Give back exactly the stretch of data below from the line holding "Q: How many yellow" through the line holding "Q: Say how many white", both ends included, and leave the remaining lines out.

═══ DATA SUPPLIED ═══

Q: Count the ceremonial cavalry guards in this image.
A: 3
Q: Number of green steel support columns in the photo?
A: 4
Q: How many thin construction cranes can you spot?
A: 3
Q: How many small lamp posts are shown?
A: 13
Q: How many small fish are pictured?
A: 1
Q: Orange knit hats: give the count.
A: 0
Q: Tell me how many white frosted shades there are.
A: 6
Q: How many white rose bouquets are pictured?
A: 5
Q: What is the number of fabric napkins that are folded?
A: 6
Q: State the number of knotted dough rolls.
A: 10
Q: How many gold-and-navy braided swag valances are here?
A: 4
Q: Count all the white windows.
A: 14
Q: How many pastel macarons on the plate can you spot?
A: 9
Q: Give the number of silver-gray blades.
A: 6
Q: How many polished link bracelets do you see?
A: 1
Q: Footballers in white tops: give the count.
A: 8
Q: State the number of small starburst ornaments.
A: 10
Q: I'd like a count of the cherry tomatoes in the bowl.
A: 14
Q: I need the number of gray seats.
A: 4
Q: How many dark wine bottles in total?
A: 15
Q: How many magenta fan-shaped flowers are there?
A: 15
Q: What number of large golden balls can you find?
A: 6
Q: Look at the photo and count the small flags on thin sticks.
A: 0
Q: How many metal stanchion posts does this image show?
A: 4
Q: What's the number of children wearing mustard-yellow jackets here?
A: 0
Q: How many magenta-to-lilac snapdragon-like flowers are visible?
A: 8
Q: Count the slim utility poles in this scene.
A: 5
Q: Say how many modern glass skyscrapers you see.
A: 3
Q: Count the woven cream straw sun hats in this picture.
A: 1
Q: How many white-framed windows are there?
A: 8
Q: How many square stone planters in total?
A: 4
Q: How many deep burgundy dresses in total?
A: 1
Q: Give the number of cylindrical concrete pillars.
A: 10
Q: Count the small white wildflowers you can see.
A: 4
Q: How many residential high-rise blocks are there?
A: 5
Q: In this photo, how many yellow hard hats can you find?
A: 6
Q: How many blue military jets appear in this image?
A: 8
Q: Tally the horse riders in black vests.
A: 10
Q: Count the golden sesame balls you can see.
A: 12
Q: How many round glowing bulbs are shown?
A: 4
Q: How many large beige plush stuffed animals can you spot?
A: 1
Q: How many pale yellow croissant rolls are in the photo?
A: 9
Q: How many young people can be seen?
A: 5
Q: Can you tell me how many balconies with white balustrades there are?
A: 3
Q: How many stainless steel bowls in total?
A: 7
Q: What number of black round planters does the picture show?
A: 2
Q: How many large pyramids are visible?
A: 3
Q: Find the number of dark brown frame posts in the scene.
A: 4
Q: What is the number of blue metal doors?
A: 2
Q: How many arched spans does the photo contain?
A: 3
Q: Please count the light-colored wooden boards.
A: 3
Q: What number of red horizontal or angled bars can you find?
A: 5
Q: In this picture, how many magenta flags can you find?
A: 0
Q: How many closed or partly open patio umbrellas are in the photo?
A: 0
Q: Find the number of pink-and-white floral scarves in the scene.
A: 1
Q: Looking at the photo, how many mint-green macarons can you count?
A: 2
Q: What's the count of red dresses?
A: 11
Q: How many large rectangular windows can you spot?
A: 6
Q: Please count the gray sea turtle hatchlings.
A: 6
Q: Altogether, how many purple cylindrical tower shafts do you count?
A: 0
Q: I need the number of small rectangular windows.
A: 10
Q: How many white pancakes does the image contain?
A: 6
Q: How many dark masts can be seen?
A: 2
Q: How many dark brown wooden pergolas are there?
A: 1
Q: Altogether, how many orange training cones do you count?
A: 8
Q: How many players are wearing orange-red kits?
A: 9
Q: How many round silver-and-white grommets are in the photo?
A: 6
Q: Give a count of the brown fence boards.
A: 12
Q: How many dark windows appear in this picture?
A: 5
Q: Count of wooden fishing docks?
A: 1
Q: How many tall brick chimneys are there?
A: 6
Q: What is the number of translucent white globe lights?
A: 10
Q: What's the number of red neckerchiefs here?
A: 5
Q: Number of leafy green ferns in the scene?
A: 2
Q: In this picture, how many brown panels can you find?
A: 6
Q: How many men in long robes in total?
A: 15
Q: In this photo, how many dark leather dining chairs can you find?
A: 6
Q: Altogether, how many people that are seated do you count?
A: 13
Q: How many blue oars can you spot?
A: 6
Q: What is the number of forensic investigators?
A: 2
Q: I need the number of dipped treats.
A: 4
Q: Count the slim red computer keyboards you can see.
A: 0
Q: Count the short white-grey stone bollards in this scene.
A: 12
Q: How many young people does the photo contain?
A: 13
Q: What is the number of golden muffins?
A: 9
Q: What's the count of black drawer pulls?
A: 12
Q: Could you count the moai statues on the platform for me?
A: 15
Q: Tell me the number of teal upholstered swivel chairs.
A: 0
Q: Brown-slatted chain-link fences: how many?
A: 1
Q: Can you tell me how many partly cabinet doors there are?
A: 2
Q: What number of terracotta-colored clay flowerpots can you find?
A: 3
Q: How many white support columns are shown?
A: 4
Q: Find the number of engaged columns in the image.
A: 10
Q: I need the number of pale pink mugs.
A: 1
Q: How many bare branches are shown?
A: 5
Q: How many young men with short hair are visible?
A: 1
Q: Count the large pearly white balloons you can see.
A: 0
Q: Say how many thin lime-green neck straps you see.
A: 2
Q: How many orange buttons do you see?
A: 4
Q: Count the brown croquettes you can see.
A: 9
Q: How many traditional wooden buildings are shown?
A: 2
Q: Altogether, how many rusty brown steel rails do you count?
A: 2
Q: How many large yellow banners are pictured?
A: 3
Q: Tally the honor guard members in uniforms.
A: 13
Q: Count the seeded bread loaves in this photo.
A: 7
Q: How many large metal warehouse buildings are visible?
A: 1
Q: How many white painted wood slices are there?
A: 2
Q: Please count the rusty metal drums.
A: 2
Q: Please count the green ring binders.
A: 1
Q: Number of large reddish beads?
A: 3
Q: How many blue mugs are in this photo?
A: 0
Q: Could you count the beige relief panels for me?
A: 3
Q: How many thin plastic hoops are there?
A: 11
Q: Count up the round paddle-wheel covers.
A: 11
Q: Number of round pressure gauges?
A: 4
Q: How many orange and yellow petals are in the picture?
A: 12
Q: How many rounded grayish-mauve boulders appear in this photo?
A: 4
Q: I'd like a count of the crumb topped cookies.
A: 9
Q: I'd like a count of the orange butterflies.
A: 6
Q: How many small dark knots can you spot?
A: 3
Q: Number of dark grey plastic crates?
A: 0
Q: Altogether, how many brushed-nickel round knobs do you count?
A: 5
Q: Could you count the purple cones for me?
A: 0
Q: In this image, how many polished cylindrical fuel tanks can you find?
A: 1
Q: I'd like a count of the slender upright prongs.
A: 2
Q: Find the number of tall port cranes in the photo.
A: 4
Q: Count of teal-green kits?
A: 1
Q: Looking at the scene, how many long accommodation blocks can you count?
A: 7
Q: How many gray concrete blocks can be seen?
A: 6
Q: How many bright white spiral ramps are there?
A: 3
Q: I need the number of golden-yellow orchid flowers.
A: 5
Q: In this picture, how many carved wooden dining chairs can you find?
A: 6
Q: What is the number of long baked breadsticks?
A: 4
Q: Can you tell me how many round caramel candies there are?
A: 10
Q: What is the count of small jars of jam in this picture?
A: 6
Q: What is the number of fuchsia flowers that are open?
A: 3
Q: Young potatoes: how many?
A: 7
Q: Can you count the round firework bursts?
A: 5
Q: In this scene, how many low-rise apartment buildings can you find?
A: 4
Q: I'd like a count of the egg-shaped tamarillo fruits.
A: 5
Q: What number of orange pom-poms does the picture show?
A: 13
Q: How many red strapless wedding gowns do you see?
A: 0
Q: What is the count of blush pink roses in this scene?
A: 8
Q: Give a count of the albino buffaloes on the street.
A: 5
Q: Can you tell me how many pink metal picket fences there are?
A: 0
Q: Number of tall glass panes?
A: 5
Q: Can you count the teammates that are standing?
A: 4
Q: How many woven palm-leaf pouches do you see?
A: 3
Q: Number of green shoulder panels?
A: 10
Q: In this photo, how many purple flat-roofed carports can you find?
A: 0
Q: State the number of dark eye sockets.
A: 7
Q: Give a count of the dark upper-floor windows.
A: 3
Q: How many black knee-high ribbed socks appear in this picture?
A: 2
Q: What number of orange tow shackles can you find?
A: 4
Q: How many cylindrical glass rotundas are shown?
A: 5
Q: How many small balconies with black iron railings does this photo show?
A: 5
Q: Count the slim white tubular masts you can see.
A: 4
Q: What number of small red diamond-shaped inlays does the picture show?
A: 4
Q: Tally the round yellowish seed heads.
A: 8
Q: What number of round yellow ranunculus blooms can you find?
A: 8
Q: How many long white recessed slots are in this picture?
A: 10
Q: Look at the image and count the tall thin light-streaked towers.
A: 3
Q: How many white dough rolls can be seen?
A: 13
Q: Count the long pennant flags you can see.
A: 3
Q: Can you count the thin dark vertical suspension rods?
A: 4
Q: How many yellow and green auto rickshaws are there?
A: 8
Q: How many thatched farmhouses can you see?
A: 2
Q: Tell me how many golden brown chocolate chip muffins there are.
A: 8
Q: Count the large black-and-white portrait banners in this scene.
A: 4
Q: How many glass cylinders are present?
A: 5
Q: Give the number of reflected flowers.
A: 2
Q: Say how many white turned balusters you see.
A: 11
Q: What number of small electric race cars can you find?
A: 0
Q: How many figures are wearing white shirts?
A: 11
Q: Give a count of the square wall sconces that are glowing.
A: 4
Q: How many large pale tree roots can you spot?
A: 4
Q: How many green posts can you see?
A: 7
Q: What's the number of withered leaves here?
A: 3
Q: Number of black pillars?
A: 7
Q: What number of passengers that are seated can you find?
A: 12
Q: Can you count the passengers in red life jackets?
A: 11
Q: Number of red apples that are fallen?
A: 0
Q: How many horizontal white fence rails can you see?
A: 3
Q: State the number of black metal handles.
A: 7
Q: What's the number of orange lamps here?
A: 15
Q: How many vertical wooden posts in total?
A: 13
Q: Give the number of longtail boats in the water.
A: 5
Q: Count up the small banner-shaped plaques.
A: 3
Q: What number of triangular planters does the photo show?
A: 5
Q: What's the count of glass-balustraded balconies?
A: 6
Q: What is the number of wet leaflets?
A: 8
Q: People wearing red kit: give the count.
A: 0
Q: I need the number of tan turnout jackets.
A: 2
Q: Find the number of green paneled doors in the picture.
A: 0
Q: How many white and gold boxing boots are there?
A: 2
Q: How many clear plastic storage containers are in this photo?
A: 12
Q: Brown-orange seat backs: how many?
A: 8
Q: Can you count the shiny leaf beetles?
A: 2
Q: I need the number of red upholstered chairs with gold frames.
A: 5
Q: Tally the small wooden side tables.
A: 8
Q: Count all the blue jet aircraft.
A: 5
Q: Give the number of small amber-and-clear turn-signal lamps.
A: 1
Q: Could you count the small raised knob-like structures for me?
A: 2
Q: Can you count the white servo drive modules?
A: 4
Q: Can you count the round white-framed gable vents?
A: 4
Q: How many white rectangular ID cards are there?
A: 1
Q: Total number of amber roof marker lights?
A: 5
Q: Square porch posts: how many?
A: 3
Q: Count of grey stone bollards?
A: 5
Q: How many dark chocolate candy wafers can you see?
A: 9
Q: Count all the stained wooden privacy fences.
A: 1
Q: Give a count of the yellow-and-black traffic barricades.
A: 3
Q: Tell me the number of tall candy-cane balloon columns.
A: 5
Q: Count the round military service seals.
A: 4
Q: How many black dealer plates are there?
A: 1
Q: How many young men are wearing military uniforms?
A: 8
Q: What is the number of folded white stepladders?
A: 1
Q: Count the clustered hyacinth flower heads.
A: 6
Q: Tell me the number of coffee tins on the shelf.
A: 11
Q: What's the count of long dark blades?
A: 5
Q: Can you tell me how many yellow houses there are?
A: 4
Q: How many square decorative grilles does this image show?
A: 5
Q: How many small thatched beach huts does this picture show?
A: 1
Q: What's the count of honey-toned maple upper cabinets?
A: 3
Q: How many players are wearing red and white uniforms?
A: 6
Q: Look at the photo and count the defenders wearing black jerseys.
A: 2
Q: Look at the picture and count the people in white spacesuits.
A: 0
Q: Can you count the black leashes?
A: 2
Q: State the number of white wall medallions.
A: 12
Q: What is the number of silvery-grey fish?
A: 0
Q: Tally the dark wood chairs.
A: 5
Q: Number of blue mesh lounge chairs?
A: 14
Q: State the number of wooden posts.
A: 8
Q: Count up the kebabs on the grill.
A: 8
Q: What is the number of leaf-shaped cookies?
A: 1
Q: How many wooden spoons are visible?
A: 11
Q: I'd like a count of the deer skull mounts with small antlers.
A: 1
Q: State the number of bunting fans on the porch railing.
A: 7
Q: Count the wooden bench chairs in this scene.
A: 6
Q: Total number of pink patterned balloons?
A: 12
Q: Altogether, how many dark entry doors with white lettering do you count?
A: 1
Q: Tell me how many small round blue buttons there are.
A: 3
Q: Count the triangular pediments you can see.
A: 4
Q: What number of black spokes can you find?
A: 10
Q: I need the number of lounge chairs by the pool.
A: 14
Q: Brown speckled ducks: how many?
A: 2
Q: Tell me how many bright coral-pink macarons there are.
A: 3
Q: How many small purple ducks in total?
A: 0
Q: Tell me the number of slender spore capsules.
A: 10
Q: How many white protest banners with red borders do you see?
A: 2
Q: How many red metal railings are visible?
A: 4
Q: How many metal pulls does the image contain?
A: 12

═══

> _COMPLETED TASK_:
Q: How many yellow and green auto rickshaws are there?
A: 8
Q: How many thatched farmhouses can you see?
A: 2
Q: Tell me how many golden brown chocolate chip muffins there are.
A: 8
Q: Count the large black-and-white portrait banners in this scene.
A: 4
Q: How many glass cylinders are present?
A: 5
Q: Give the number of reflected flowers.
A: 2
Q: Say how many white turned balusters you see.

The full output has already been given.